A second hand 1431 starts at $27,000, a new 1411 a couple of years ago was well North of $40K. I priced a new JD348 baler this year at $38,000 list but a deal was offered without any haggling on an existing stock item at $35,000. I think with the season started the dealer was concerned he would be left with it 'til next year if he didn't sharpen his pencil.

A few guys here have 16 foot cut machines and I know a small square baler would be struggling to bale behind it in a heavy crop. The heaviest crop I have encountered I struggled to be slow enough with my NH 317 (an Australian made machine modelled I think on the 316).

I know that a NH 56 side delivery roller bar could not even move the windrow of a 16 foot machine this year and that was with a lump of railway iron strapped on across the rear cross member as ballast. In fact it could not turn all of my 10 foot cut windrows in heavy producing spots.

Everything we do keeps getting bigger and faster. I cut my teeth on a disc drill doing 12 rows planting oats and barley. Sometimes blocked back to only 8 rows to plant directly behind an old 8 disc plough. A 12 foot gate was big and I thought:

"I will not need anything bigger than that".

Then I refitted to double 10 foot and thought:

"I can't imagine anything that I will use that would be bigger than THAT!" .

Then I began refitting with 24 foot openings and soon saw the error of my ways and now I have set up 28 foot gate openings to get everything through. That will be the end of the "Gate Wars" for me as I do not have enough years left to do any more upgrades of equipment or gates. The investment has grown with over 100 steel gates most as double gates, estimated to be worth over $30K with gates, fittings, posts, and installation: and they do not produce a thing only make stock management easier and opening/ closing easier.

Getting back to the discbines. They sure do allow the management of more hay than a mid-mounted 6 foot sickle mower and a 10 foot hay rake. Luchy to get more than a couple of acres per hour by the time 2 passes were factored in, now about 10 acres per hour with my 10 foot 1411, and in more comfort.


----------



## mlappin (Jun 25, 2009)

WOW, cost of shipping add that much?

I paid a touch over 17K for my very gently used 1431. Haven't done nothing but change blades in 4 years. Did add aftermarket rollers but their was nothing wrong with the stock ones other than they ain't worth a crap.


----------



## Coondle (Aug 28, 2013)

Do not see aftermarket rollers here. Could you tell me what the difference is in the stock and the aftermarket ones. Would you know the cost of aftermarket ones for a 1411 if there are such available. My rollers on my 1411 are worn out and NH wants a kings ransom here for refurbished rollers and even more for new replacements. The NH dealer here wants about $5500.00 for a second hand cutter bed for a 1411 which has to be suspect because it came from a machine the newer version of a 1431 which was scrapped under an insurance claim. You have to hit a moco pretty hard to have it written off when in its first season.


----------



## discbinedr (Mar 4, 2013)

New cutterbar for a 1411 about 7k here. New rollers around $2000 each.


----------



## mlappin (Jun 25, 2009)

With stock rollers if you run them tight together, you will trash something from the vibration, aftermarket rollers are made to run clear together with the stop completely removed. Does a MUCH better job of crimping compared to stock rollers.


----------



## Coondle (Aug 28, 2013)

Sorry folks, took a few days off and went to the south west of the State to a place called Busselton, great rest and rec plus a bit of recuperation. Was there before the most recent shark attack death which occurred about 45 miles from where I went. While I did not see any big white pointer sharks, I managed to see a 7 foot Bronze Whaler shark cruising around below a jetty I was on. I decided it was a perfect time to not go swimming. Funny how some things can focus your mind !.

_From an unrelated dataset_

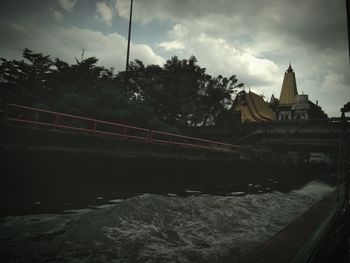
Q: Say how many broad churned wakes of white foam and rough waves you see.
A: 1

Thanks for the replies about rollers and cutter bars.

1411 cutterbar here $11,000. That cured me about asking for a roller price but recollect about $5 to $6,000.

What brands of after market rollers are there and any rating of them and their performance.

I have a spare bottom roller off a Hesston PT10 and I am looking at fitting that to the NH1411. The Hesston machines I have had gave excellent service and delivered good crimping and drying time of the hay. My 1411 now does not crimp the hay and tends to not catch the cut hay off the discs, letting it fall below the bottom roller.

I presume this is caused by the chevron bars on the bottom roller being worn down and rounded so not grabbing the cut material as it comes off the discs.

Does anyone have experience on this issue?

The Hesston roller is 1 1/2 inches narrower than the NH but is steel with square ribs.

The different width results in only 3/4 inch gap at the sides which I will have to shield to stop hay wrapping around the roller shaft that would then be exposed.

The upper Hesston roller was in rubber with an almost smooth surface.

I think I would retain the upper NH roller but cut back the chevrons to almost smooth, leaving a ridge of say 1/4 inch high.

I have little to lose in the experiment, but recognise the Hesston was a sickle mower and did not put hay through at the same rate as the 1411 does, so if the changeover operates, I may have to drop ground speed. That would be better than having to buy a new cutter or even new rollers.

Any ideas would be welcomed before I do any modifications and reach the point of no return and possibly have a machine that will not work.


----------



## beefguy (Jan 1, 2011)

check out B and D rollers on the net. bout $3500 fob Minnesota? I believe


----------